◆ **EXERCISE DETAILS**: Identify and copy all lines of the material where the string "many" is found.
(Beginning of INPUT MATERIAL)
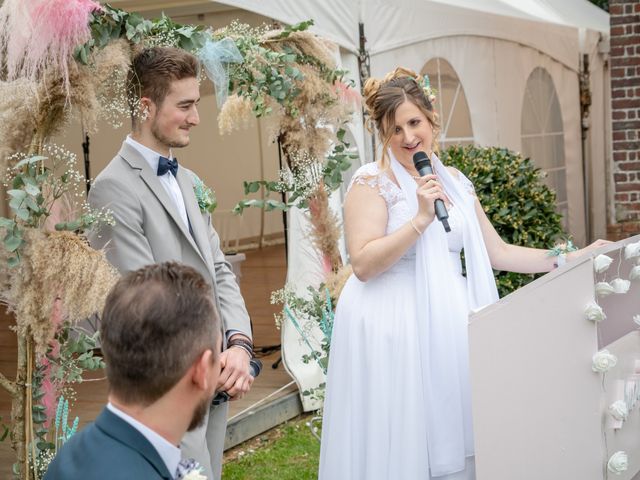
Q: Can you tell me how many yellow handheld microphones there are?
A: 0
(End of INPUT MATERIAL)
(Beginning of INPUT MATERIAL)
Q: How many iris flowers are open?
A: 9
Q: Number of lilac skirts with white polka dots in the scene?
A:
(End of INPUT MATERIAL)
(Beginning of INPUT MATERIAL)
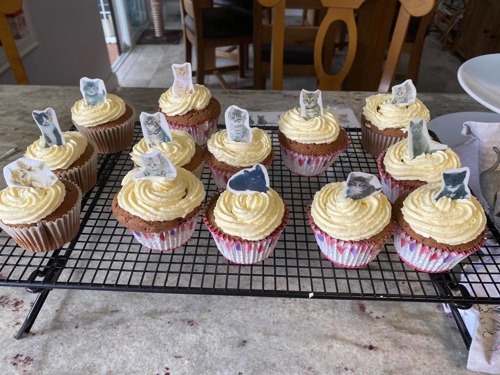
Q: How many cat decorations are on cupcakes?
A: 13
(End of INPUT MATERIAL)
◆ **TASK OUTPUT**:
Q: Can you tell me how many yellow handheld microphones there are?
Q: How many iris flowers are open?
Q: How many cat decorations are on cupcakes?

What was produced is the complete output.